Aller ogen zullen later deze sportzomer op Brazilië gericht zijn. Ooit was de oostelijke punt van dit enorme land in Nederlands bezit. Nadat Piet Hein de Zilvervloot had gewonnen verdreven de Hollanders er de Portugezen. Tussen 1630 en 1654 had de Westindische Compagnie hier een kolonie met Recife als hoofdstad, met Johan Maurits van Nassau-Siegen (die van het Mauritshuis) van 1637-1644 als gouverneur. Nog altijd liggen er Hollandse forten. Op het hoogtepunt was dit een kolonie van 90.000 mensen: Hollanders, Portugezen, Afrikaanse slaven en Brazilindianen. Joden uit Amsterdam, actief in de handel, bouwden er synagoges. De Jezuïeten werden verdreven, maar verder bestond er in de kolonie godsdienstvrijheid, in deze vorm totaal nieuw voor Zuid-Amerika. De slavernij bleef grotendeels intact. Hollanders gingen zich van hieruit juist steeds meer toeleggen op de internationale slavenhandel.

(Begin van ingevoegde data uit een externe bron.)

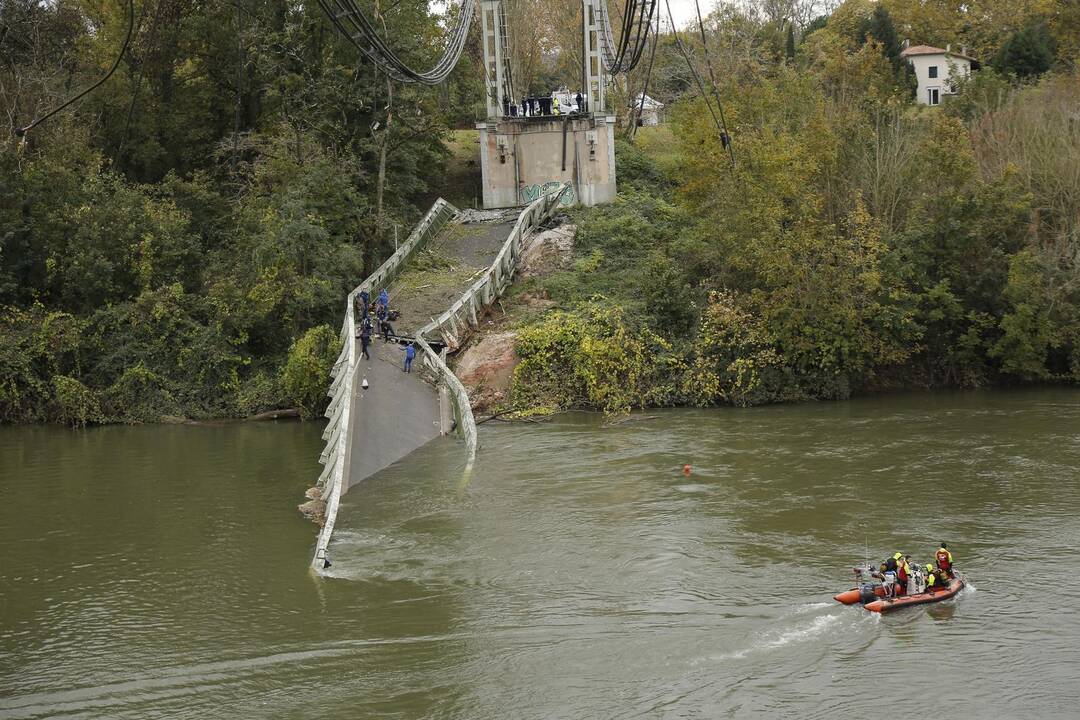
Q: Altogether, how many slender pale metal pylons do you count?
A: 2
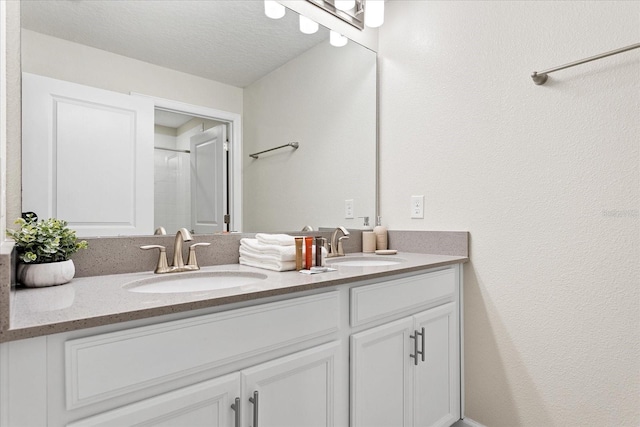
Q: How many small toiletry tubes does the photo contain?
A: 3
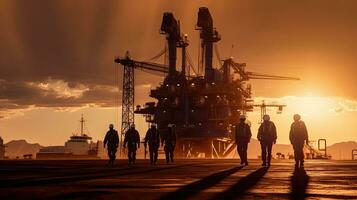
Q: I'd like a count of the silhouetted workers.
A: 7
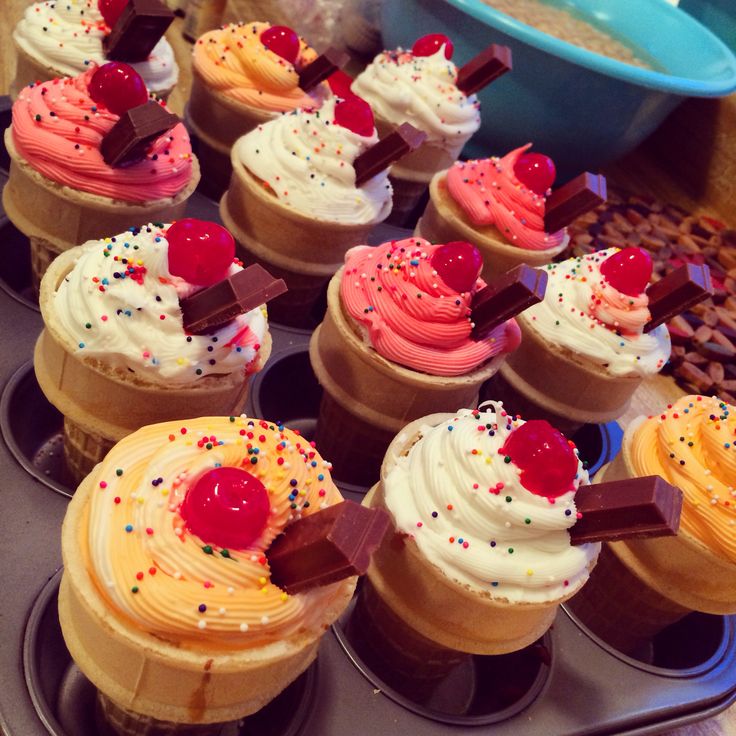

Er werden ook protestantse kerken gesticht. Zo’n twintig gemeentes vormden de eerste overzeese classis. Niet alleen voor eigen mensen. Om het ‘rijk van Christus’ uit te breiden moest de katholieke invloed van de Portugezen op slaven en in het bijzonder de indianen protestants worden beconcurreerd. Hier werd David a Doreslaer, predikantszoon uit Enkhuizen, in 1638 de eerste echte zendingspredikant onder de Tupi-indianen. Werkend vanuit hun dorp Mauricia zag hij hun grote sterfteoverschot door ziekte, drank en de permanente oorlogssituatie. Hij bepleitte met succes de naleving van de grondwettelijke vrijheid van slavernij voor deze indianen, zorgde voor diaconale hulp in de vorm van medicijnen, kleding om hun naaktheid te bedekken en vierde er in 1640 voor het eerst Avondmaal. Dat betekende vertaalwerk. Maar zijn catechisatieboekje met liturgieën in het Tupi, het Hollands en het Portugees veroorzaakte in Holland, waar het gedrukt werd, veel gedoe. Wat gebeurde hier met de Formulieren van Enigheid? Werd er in het eenvoudige Avondmaalsformulier niet teveel weggelaten? Ondanks de kerkelijke protesten uit Holland verscheepte de Compagnie de boekjes naar Brasil. Doreslaer stuurde een Apologie. Hij verdedigde de oordeelsbevoegdheid van de overzeese classis en benoemde de moeilijkheden van het vertalen van de boodschap van het geloof in een andere taal en een andere omgeving. Typisch een discussie die altijd speelt rond missionair pionierswerk.
Vrede tussen Nederland en Portugal betekende vanaf 1641 het vertrek van de Hollandse militairen. Doreslaer kwam ook terug naar Nederland. De partij ‘vraagboekjes’ verschimmelde in een magazijn. Het verzet van de Portugezen gecombineerd met religieuze haatmotieven bracht uiteindelijk het Hollandse bestuur ten val. De kolonie werd verkocht. De protestantse indianen sloegen op de vlucht ver het binnenland in. Ze zouden tegen het einde van de 17de eeuw totaal zijn uitgeroeid. Ook de joden moesten vertrekken. Doreslaer had nog een mooie predikantenloopbaan. Zijn lakzegel had een indiaanse pijl en boog.